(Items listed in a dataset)
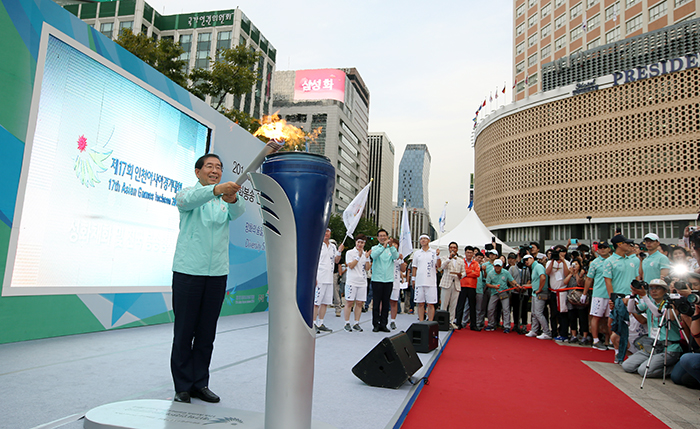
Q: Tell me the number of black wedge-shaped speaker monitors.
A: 3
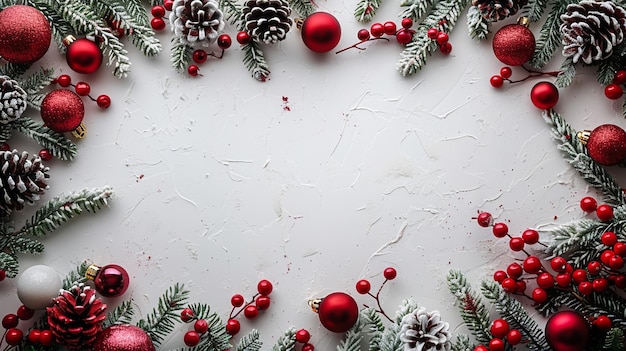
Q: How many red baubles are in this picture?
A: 11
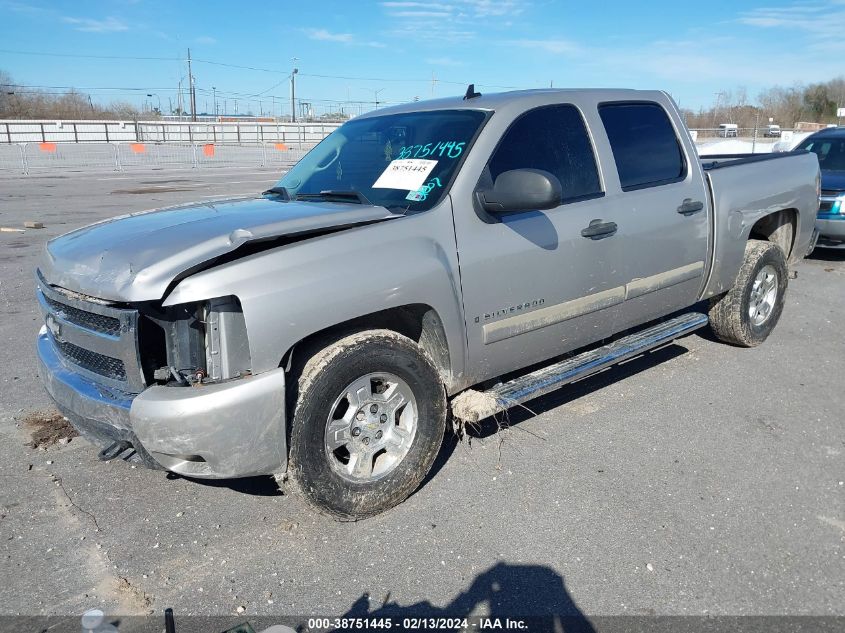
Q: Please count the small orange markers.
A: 4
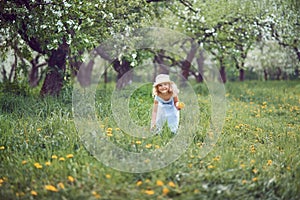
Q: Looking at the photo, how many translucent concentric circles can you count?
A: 2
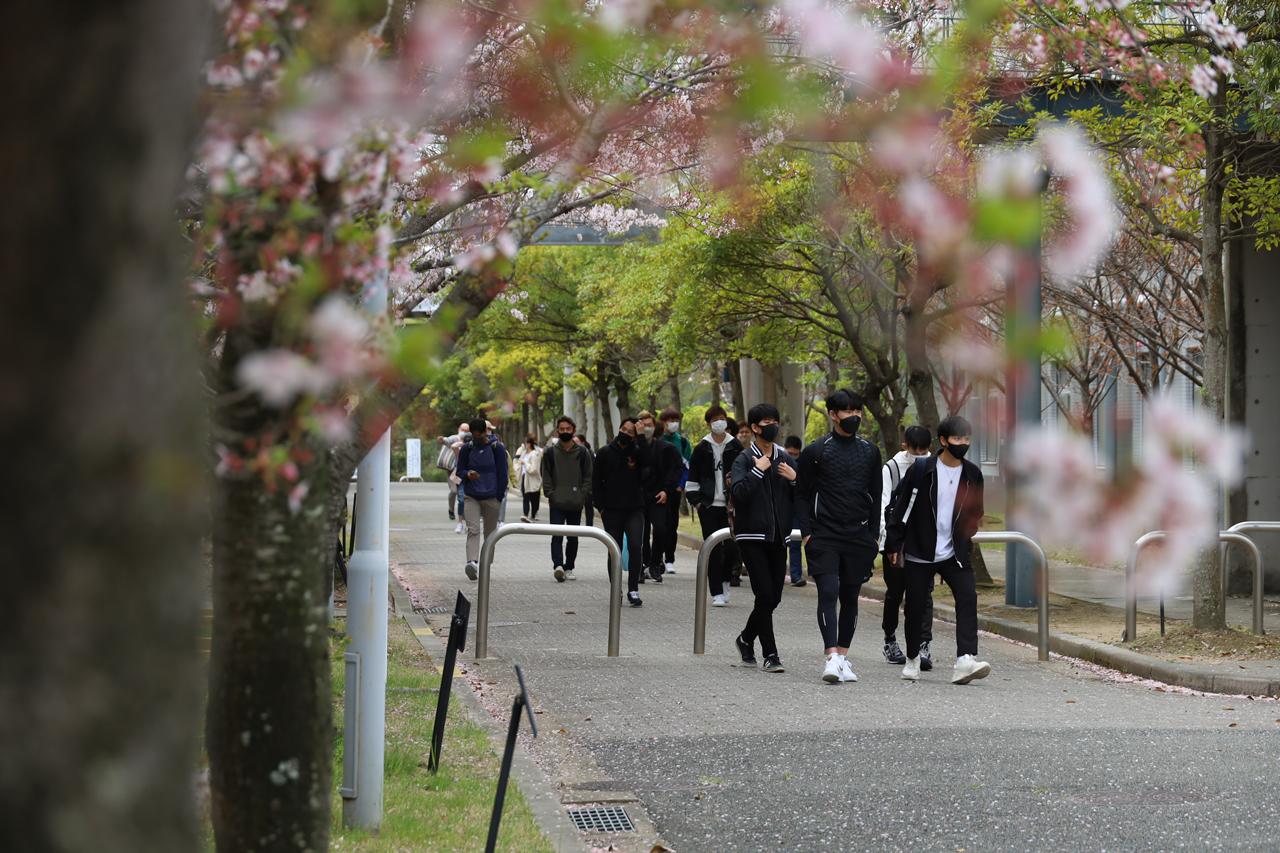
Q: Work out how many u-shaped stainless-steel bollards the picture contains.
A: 5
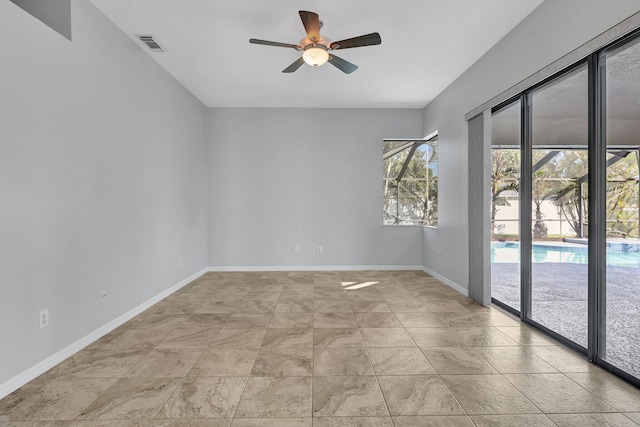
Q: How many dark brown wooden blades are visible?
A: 5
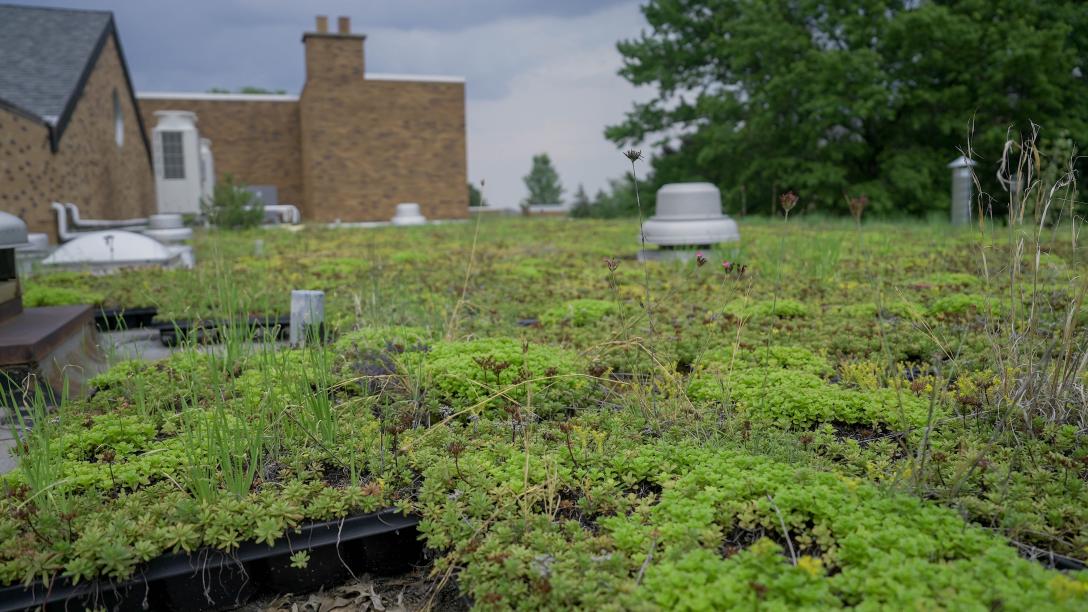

**About this task**. Set down all the data again exactly as above, pictures excluded.

**Written solution**.
Q: Tell me the number of black wedge-shaped speaker monitors.
A: 3
Q: How many red baubles are in this picture?
A: 11
Q: Please count the small orange markers.
A: 4
Q: Looking at the photo, how many translucent concentric circles can you count?
A: 2
Q: Work out how many u-shaped stainless-steel bollards the picture contains.
A: 5
Q: How many dark brown wooden blades are visible?
A: 5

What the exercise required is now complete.